For 1M series at 15s scrape interval with checkpoint duration of 30m

UsageDisk utilisation
Steady state usage11 GiB / 1.2 = ~9.2 GiB
Peak usage17 GiB / 1.2 = ~13.6 GiB

You should not target 100% disk utilisation; 70% is a safer margin, hence for a 1M active series ingester, a 20GiB disk should suffice.

Migrating from stateless deployments

The ingester deployment without WAL and statefulset with WAL should be scaled down and up respectively in sync without transfer of data between them to ensure that any ingestion after migration is reliable immediately.

Let’s take an example of 4 ingesters. The migration would look something like this:

  1. Bring up one stateful ingester ingester-0 and wait till it’s ready (accepting read and write requests).
  2. Scale down old ingester deployment to 3 and wait till the leaving ingester flushes all the data to chunk store.
  3. Once that ingester has disappeared from kc get pods ..., add another stateful ingester and wait till it’s ready. This assures not transfer. Now you have ingester-0 ingester-1.
  4. Repeat step 2 to reduce remove another ingester from old deployment.
  5. Repeat step 3 to add another stateful ingester. Now you have ingester-0 ingester-1 ingester-2.
  6. Repeat step 4 and 5, and now you will finally have ingester-0 ingester-1 ingester-2 ingester-3.

How to scale up/down

Scale up

Scaling up is same as what you would do without WAL or statefulsets. Nothing to change here.

Scale down

Since Kubernetes doesn’t differentiate between rollout and scale down when sending a signal, the flushing of chunks is disabled by default. Hence the only thing to take care during scale down is flushing of chunks.

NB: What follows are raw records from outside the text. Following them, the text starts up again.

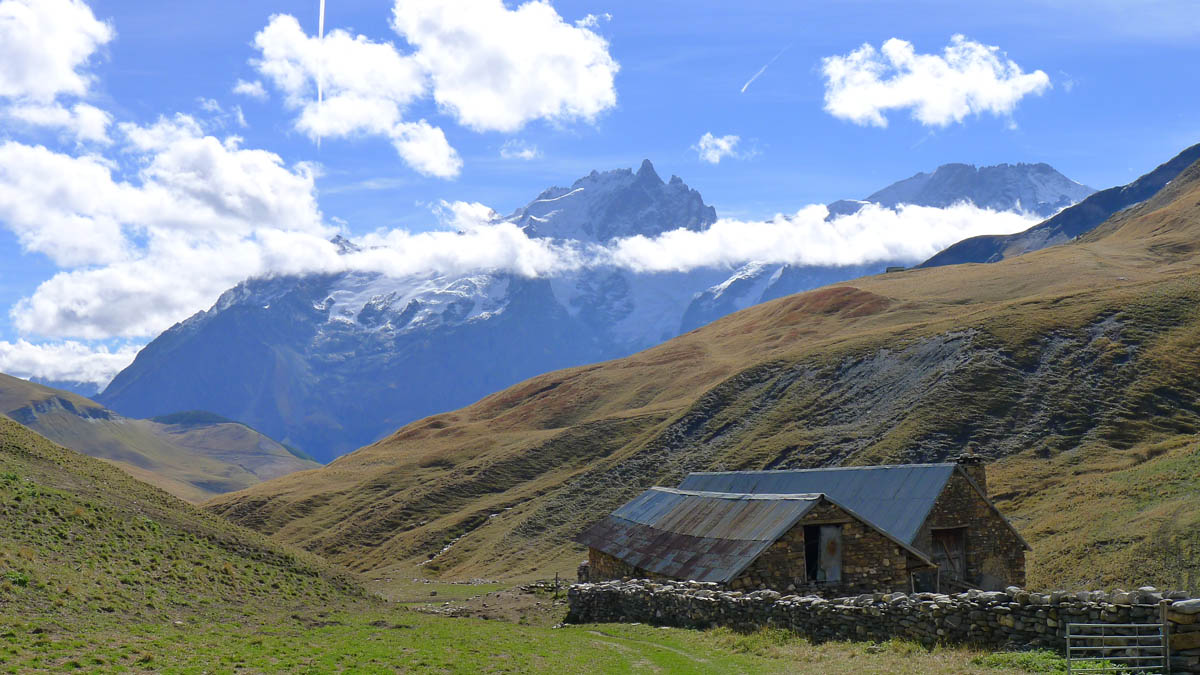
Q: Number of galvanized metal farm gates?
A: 1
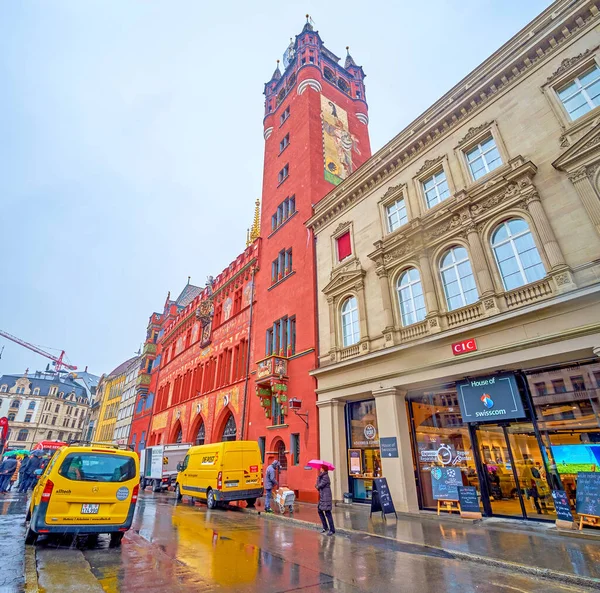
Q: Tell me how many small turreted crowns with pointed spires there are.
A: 3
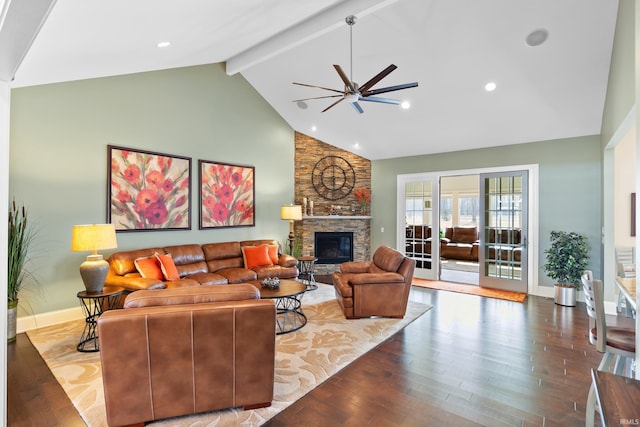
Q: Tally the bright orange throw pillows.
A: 4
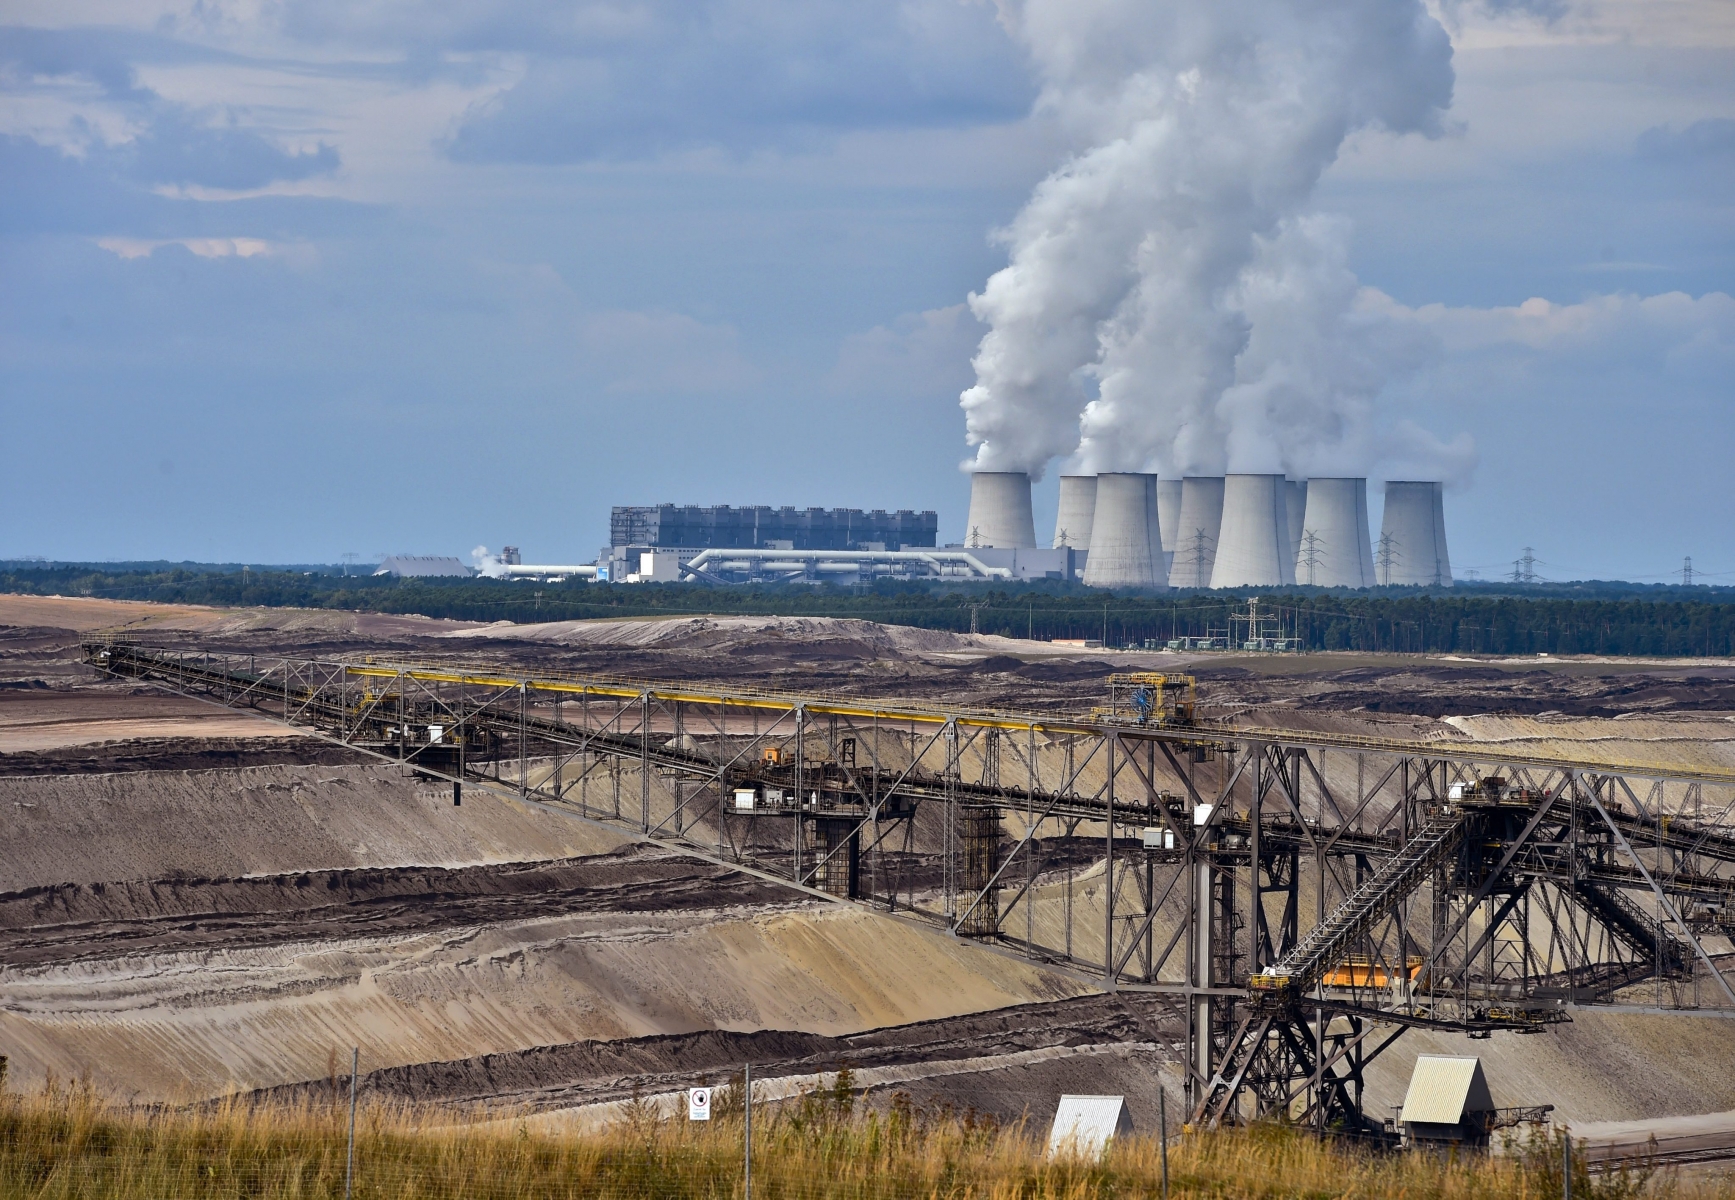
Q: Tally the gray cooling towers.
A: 9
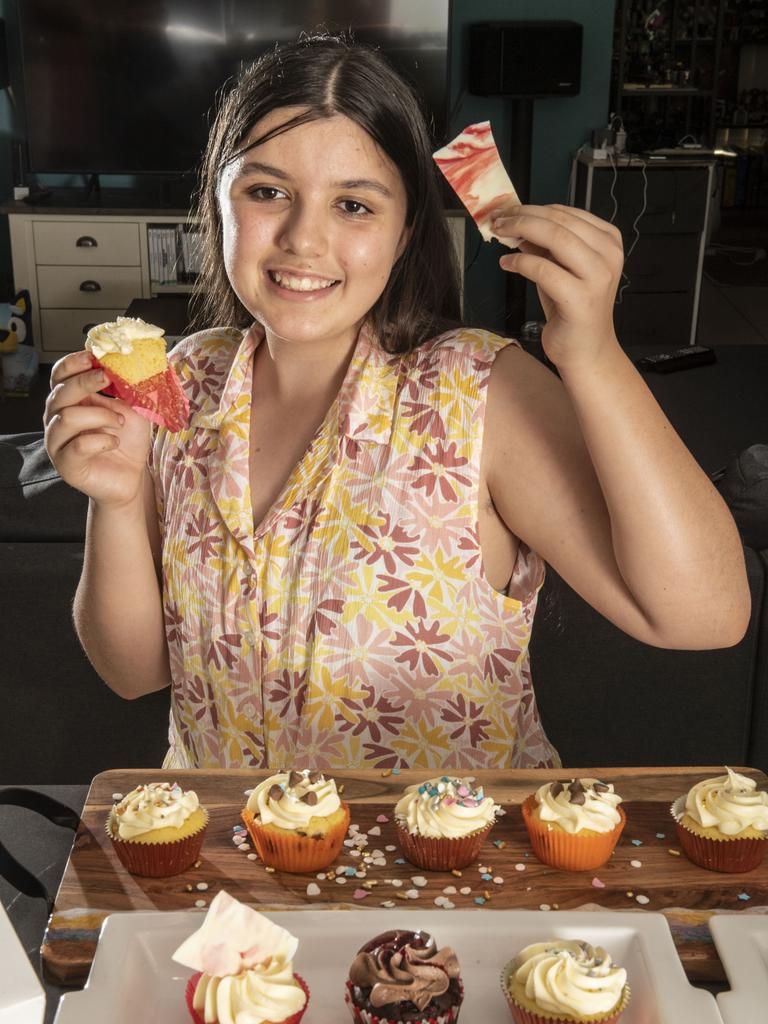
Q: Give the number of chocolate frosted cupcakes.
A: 1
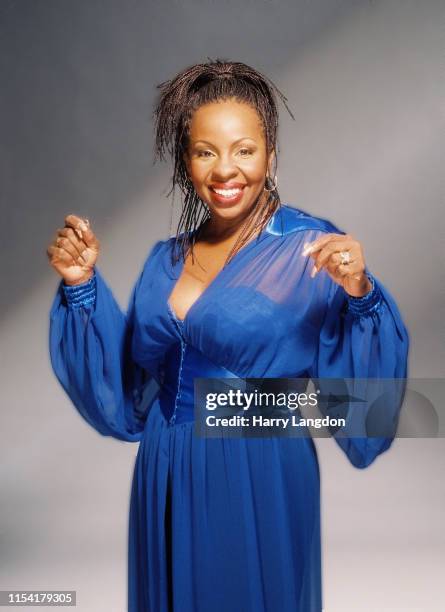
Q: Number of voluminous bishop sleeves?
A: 2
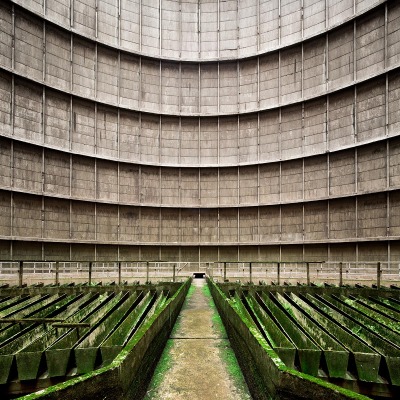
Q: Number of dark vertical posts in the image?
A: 12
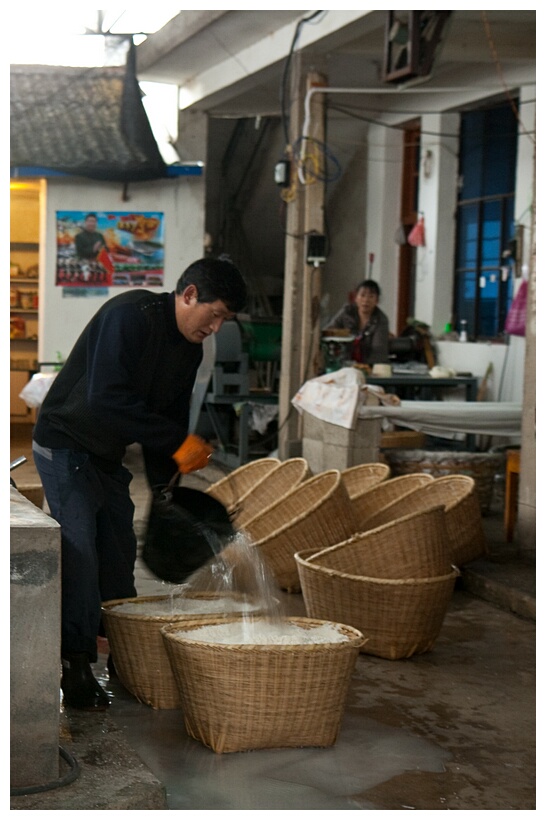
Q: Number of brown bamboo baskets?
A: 10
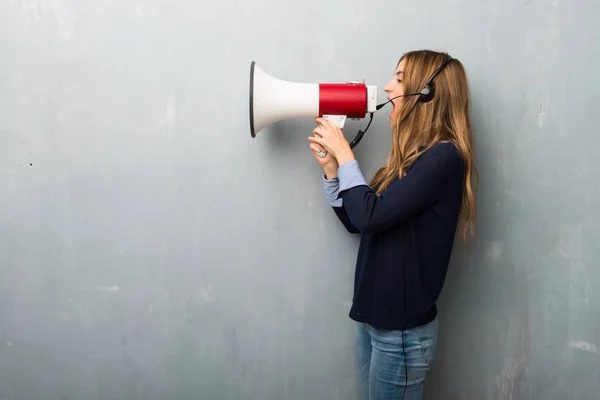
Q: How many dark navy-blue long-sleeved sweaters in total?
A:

There are 2 ways to do it, with the latter being a fallback option.

First option Consider you have 4 ingesters ingester-0 ingester-1 ingester-2 ingester-3 and you want to scale down to 2 ingesters, the ingesters which will be shutdown according to statefulset rules are ingester-3 and then ingester-2.

Hence before actually scaling down in Kubernetes, port forward those ingesters and hit the /shutdown endpoint. This will flush the chunks and shut down the ingesters (while also removing itself from the ring).

After hitting the endpoint for ingester-2 ingester-3, scale down the ingesters to 2.

PS: Given you have to scale down 1 ingester at a time, you can pipeline the shutdown and scaledown process instead of hitting shutdown endpoint for all to-be-scaled-down ingesters at the same time.

Fallback option

There is a flusher target that can be used to flush the data in the WAL. It’s config can be found here. As flusher depends on the chunk store and the http API components, you need to also set all the config related to them similar to ingesters (see api,storage,chunk_store,limits,runtime_config and schema). Pro tip: Re-use the ingester config and set the target as flusher with additional flusher config, the irrelevant config will be ignored.

You can run it as a Kubernetes job which will:

  1. Attach to the volume of the scaled down ingester.
  2. Recover from the WAL.
  3. And flush all the chunks.

This job is to be run for all the PVCs linked to the ingesters that you missed hitting the shutdown endpoint as a first option.

Additional notes

  • If you have lots of ingestion with the WAL replay taking a longer time, you can try reducing the checkpoint duration (--ingester.checkpoint-duration) to 15m. This would require slightly higher disk bandwidth for writes (still less in absolute terms), but it will reduce the WAL replay time overall.

Non-Kubernetes or baremetal deployments

  • When the ingester restarts for any reason (upgrade, crash, etc), it should be able to attach to the same volume in order to recover back the WAL and tokens.
    • If it fails to attach to the same volume for any reason, use the flusher to flush that data.
  • 2 ingesters should not be working with the same volume/directory for the WAL. It will cause data corruptions.
  • Basing from above point, rollout should include bringing down an ingester completely and then starting the new ingester. Not the other way round, i.e. bringing another ingester live and taking the old one down.